As of 2021, I started working a jobby job again, and using Windows at work. I work from home, and my work computer and home computer share their screen and peripherals. So just to get some variety, I now run Linux at home. All that commercial software has been relegated to a VM (and goes largely unused, anyway). And a new Nvidia graphics card solved the OpenCL problem. And surprisingly, video gaming on Linux has become actually viable in the meantime.

As for distros, I frankly don’t care. I run Ubuntu Gnome, and that’s good enough. I tried KDE, but it didn’t work well with my two differently-fractional scaled screens, nor Wayland. Gnome has come a long way, actually. Even the file manager and multi-screen, multi-workspace window management is pretty usable these days.

The only OS requiring tons of tweaks these days, is Windows. The file manager in particular is annoyingly primitive and general UI fluidity is astonishingly terrible.

Thank you @anon41087856 , I think you succinctly hit the nail on the head!

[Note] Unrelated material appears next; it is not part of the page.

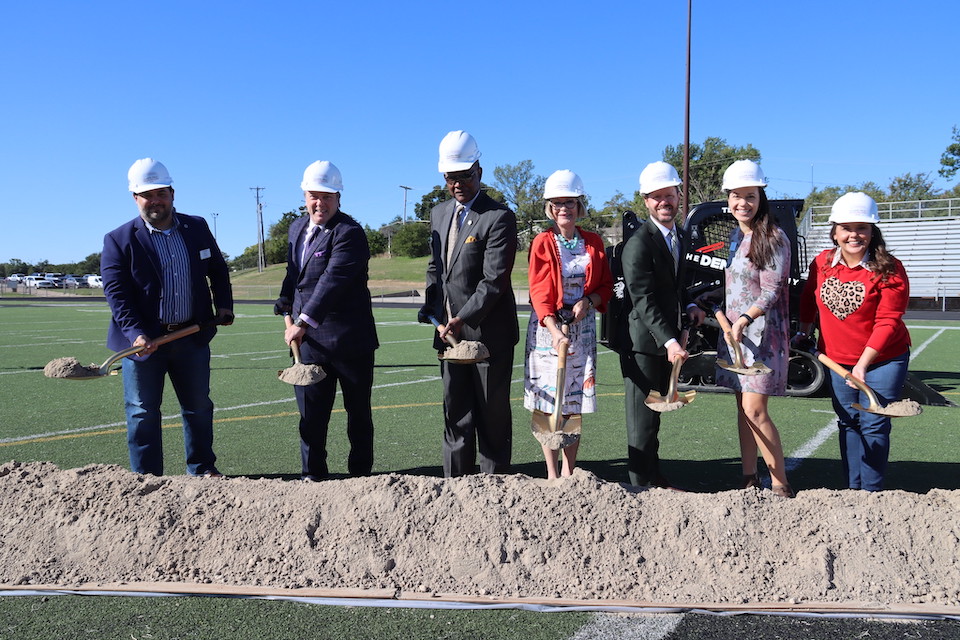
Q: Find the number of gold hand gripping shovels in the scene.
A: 7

I’ve lost perspective on the job at hand, photography, instead losing my way focusing on the tools via distro hoping.

For me, I never have any real dramas with Linux Mint Cinnamon Edition.

So that’s what I did a fresh install of it last night, and promptly deleted all the several 10s of gigs worth of linux distro isos on my hard drive :grinning:

Now let’s get back to actually using my computer to process photos!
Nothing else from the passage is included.